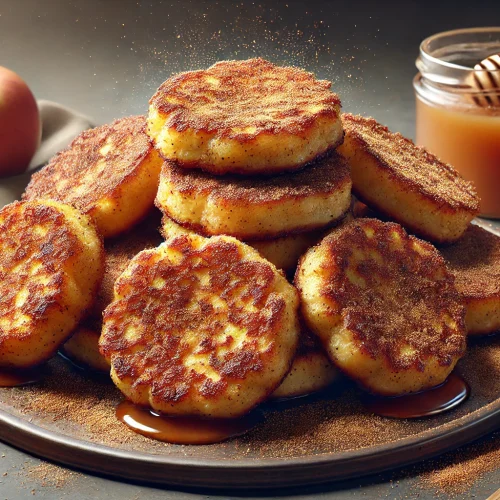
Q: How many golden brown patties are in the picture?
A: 11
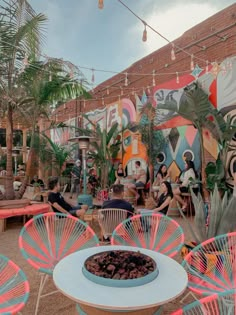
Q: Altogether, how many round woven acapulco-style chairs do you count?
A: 5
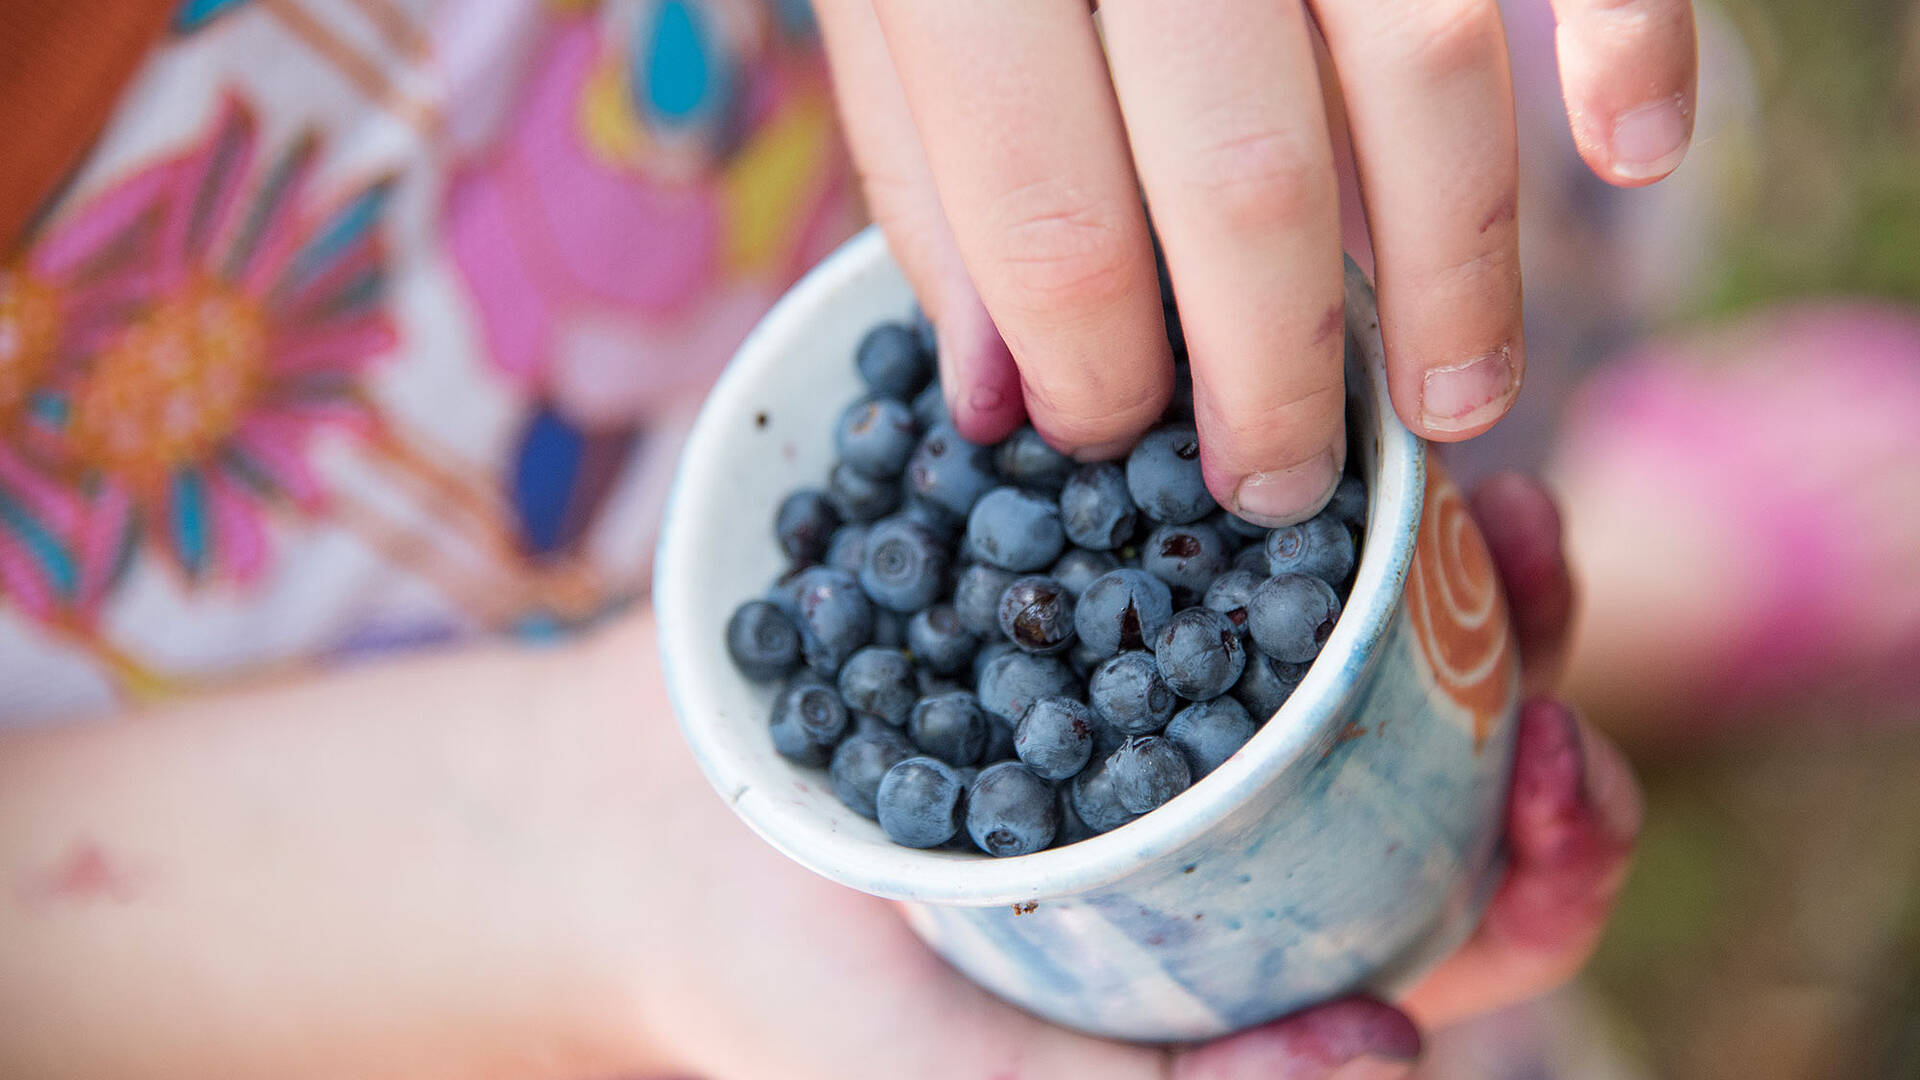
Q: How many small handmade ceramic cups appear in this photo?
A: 1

● Work instructions: Copy the lines above exactly and exclude every image.

● Your response:
Q: How many golden brown patties are in the picture?
A: 11
Q: Altogether, how many round woven acapulco-style chairs do you count?
A: 5
Q: How many small handmade ceramic cups appear in this photo?
A: 1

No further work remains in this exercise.